Love is Love. At Home And When Traveling.

June is a big month for marriage equality in the US. The historic Supreme Court decision Obergefell v. Hodges legalized gay marriage on June 26, 2015, and on June 12th, we celebrate that Love is Love. Loving Day is the anniversary of another historic Supreme Court decision, Loving v. Virginia, in which the court held that states could not prohibit interracial marriage.

Loving Day is the anniversary of the historic Supreme Court decision, Loving v. Virginia, in which the court held that states could not prohibit interracial marriage.

But what does this have to do with travel?

As we travel within our own countries and to others, we may find ourselves in places where interracial relationships are not the norm. From small American towns, to big cities in Europe, Asia, Africa, or Australia, people are sometimes surprised to see people of different races together — let alone married! Reactions range from curiosity, to happiness, to fear, to visible hatred.

Love is love, at home, and when traveling. So what can we do to be more inclusive when we encounter people that live a lifestyle perceived as “different”? If we are considered “different,” what can we do to share our experiences in a useful manner? Is it even our responsibility to do so?

Are you in an interracial relationship?
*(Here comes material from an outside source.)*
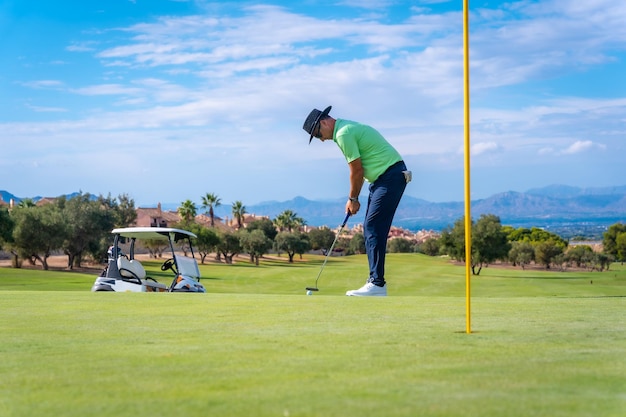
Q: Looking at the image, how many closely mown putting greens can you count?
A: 1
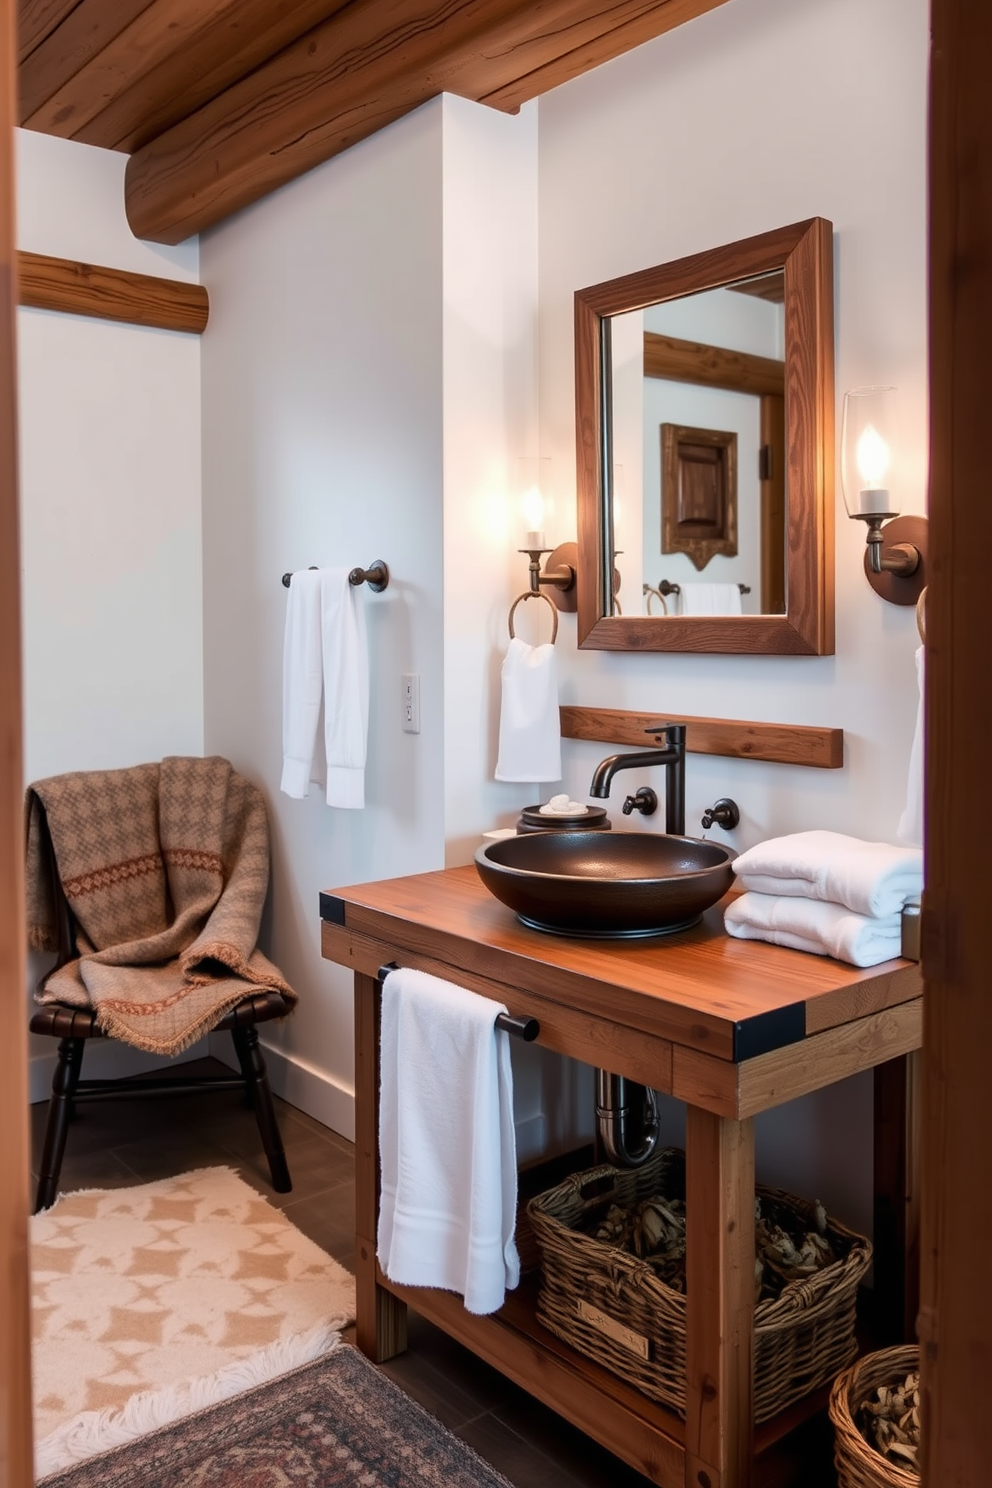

Do you have a story or experience to share from traveling with your significant other?

Notes from the author, Angela: My husband and I love to travel and have many stories to share about the reactions we get. I’m a white lady; he’s a black guy who eerily resembles the actor Vin Diesel. To be honest, he has been called “Vin” on every continent we have visited. But it’s not all harmless comparisons and laughs. For example, when we were in a medium-sized Peruvian town on our honeymoon, folks actively crossed the street when we approached, or would not serve us at establishments. In other locations, he was followed in stores by sales associates, while I was left alone. These interactions are unfortunate, but it does not dissuade us from continuing to travel and enjoy ourselves. If we can chat with people, we do (people usually love “Vin”). If we are unable to do so, we add it to the list of “travel stories” we can tell our friends and family, recognizing that we are extremely fortunate to never have been seriously threatened during our travels. Traveling is always a learning experience. Sometimes the lessons learned aren’t positive, but we can’t let ignorance ruin our time together.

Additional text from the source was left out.